Он почувствовал, как его собственные губы еле сдерживаются от улыбки, и его настороженность просто таяла на глазах, от ее собственного подтрунивания над ситуацией, которой она оказалась.
— Они действительно фотографировали, — сообщил он ей.
Она покачала головой и тихонько рассмеялась, ему понравился этот звук, он ощущался, словно легкое физическое прикосновение.
— Люди, — пробормотала она с каким-то своим смыслом, и Нейт нашел это очаровательным. Скорее всего она не имела ни малейшего представления, до какого низа и глубины способны опуститься люди. И тогда он очень сильно пожелал, даже довольно пылко, что для него было совершенно нехарактерно, чтобы она никогда так и не узнала этого.
Она глубоко вздохнула и перевела взгляд на дорогу.
— Хотя не знаю, но некоторые из них определенно изменились, — сказала она.
— Да, — согласился он.
Они определенно изменились.
Через минуту с ней наедине, он начинал забывать о своем твердом решении держаться от нее подальше, похоже он собирался забыть с ней многие вещи, которые не позволял себе забыть в течение шестнадцати лет.
Он кинул окурок в канаву водостока, и обратил внимание, как ее тело замерло от его действий.
Потом она сделала нечто совершенно экстраординарное.
— Ты просто так мусоришь! — обвинила она его с такой горячностью, грациозно вскочив на ноги и глядя на тлеющий окурок, словно это была бомба, которая должна была взорваться и снести половину улицы.
Затем ее взгляд переместился на него.
Он ни слова не сказал в ответ. Она была, конечно же, права.

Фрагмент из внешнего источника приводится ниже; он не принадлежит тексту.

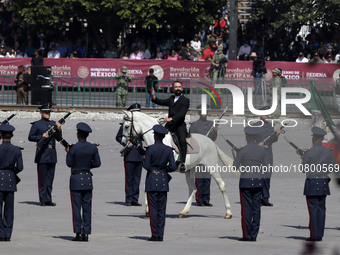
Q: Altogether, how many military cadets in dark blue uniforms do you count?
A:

Она становилась еще более потрясающе красивой, когда злилась.
— Фазир говорит, что нельзя мусорить. Он говорит, что люди слишком много мусорят, — произнеся эту тираду, она спустилась вниз по ступенькам. Нейт обомлев наблюдал, как она направилась прямиком к его окурку, медленно наклонилась, достав его из канавы и зажав пальцами, словно это была самая отвратительная вещь, которую ей доводилось держать в своих руках. — Он говорит, что люди должны лучше заботиться о том месте, где живут, иначе оно не сохранится долго в такой красоте. — Она наклонилась вперед и наступила на окурок ногой, предоставив ему дразнящий вид своего декольте.
— Кто такой Фазир? — спросил Нейт, не отводя от нее глаз, она выпрямилась, и ее щеки разрумянились от гнева, и он понял, что его решение, принятое в начале этого вечера, ускользает, опускаясь фактически до нулевой отметки, вернее даже переходя за нулевую отметку, после того, как он увидел ложбинку ее груди, стал свидетелем ее улыбки, не говоря уже о том, когда она сказала: «Спасибо».

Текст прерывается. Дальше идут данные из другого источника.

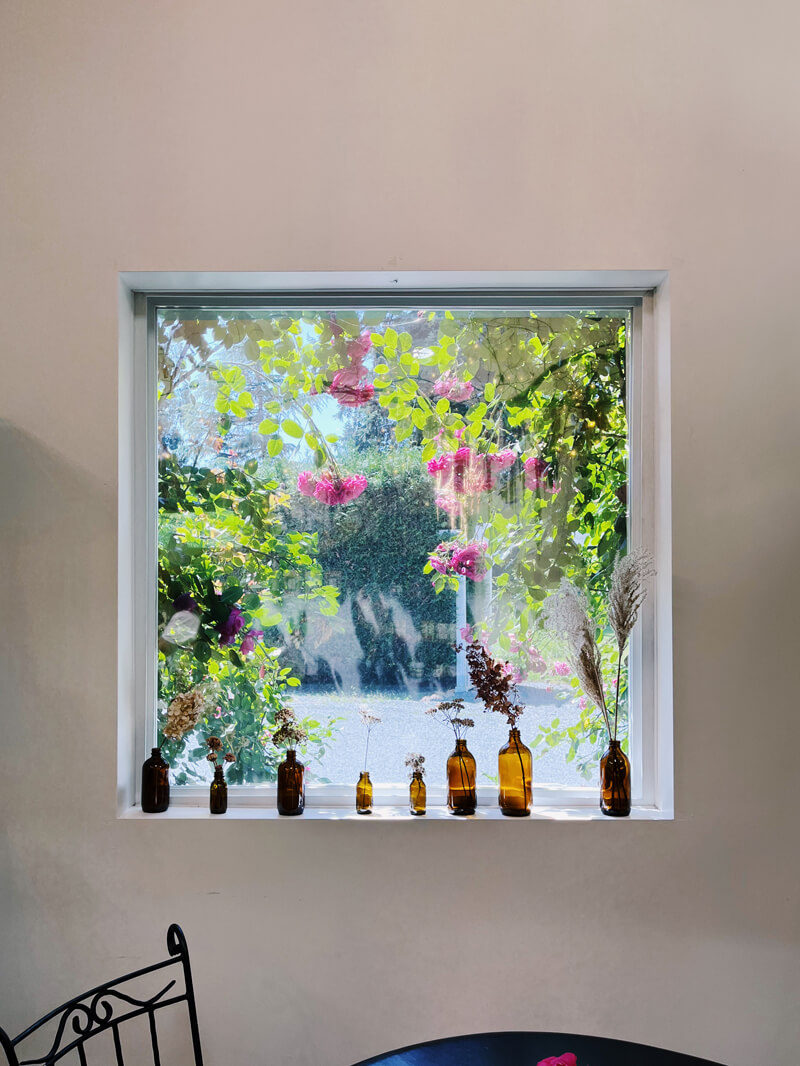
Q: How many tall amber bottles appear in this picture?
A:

Она оглядывалась кругом, пытаясь найти место, куда бы можно было выбросить окурок.
— Он друг семьи, он помог вырастить меня, — рассеянно объяснила она.
— Лили, дай мне окурок, — тихо сказал Нейт, глядя ей в глаза, и она сосредоточилась на нем. Он протянул руку, она поднялась по ступенькам, остановившись за две до верха, и положила ему в ладонь остатки сигареты.

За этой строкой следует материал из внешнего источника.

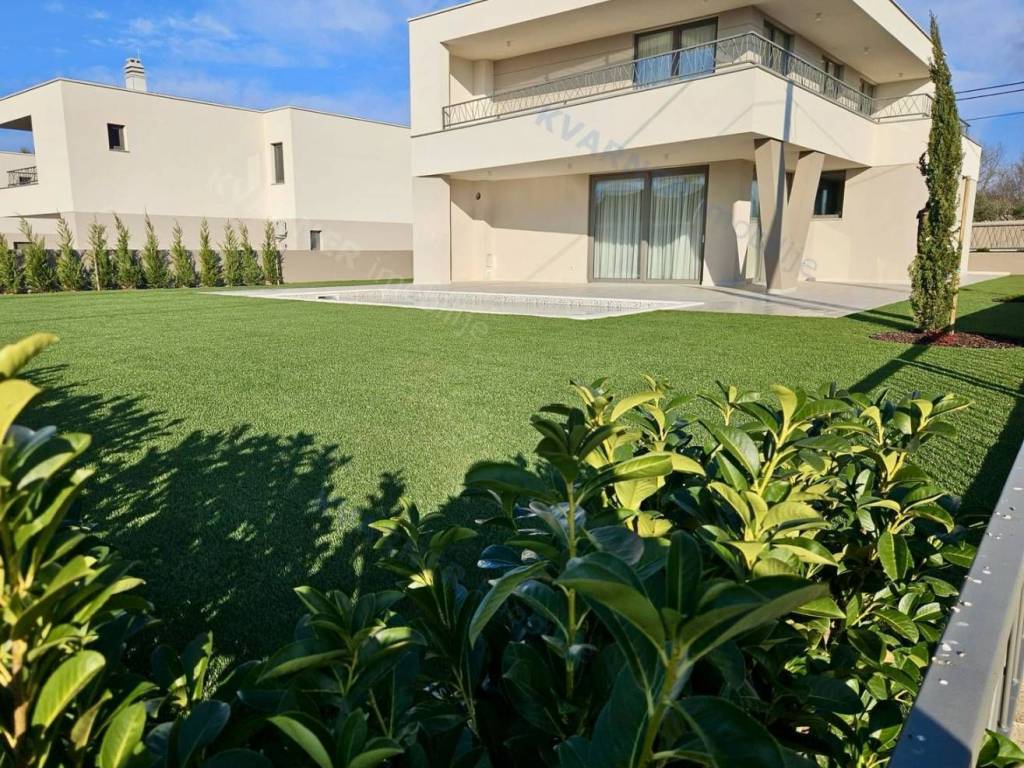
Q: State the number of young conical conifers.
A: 11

После своих довольно тщетных попыток спасти Землю от его окурка, она, казалось, запоздало поняла насколько странным выглядит ее поведение со стороны, поэтому стала выглядеть немного растерянно и подавленно.
— Мне кажется, — прошептала она, смотря в другую стороны и стараясь не встречаться с ним глазами, — что с моей стороны это было немного грубо, – произнесла она, словно грубость было худшим из грехов.
— Не более грубо, чем мое бездумное участие в уничтожении планеты, — мягко ответил он, поддразнивая ее.
Ее глаза взметнулись к нему и ее огорчение моментально улетучилось, потому что она рассмеялась от души, не жеманно, а с большим чувством, и это так подействовало на него, что он улыбнулся ей в ответ.
И в этот момент, его принятое решение было окончательно сломлено.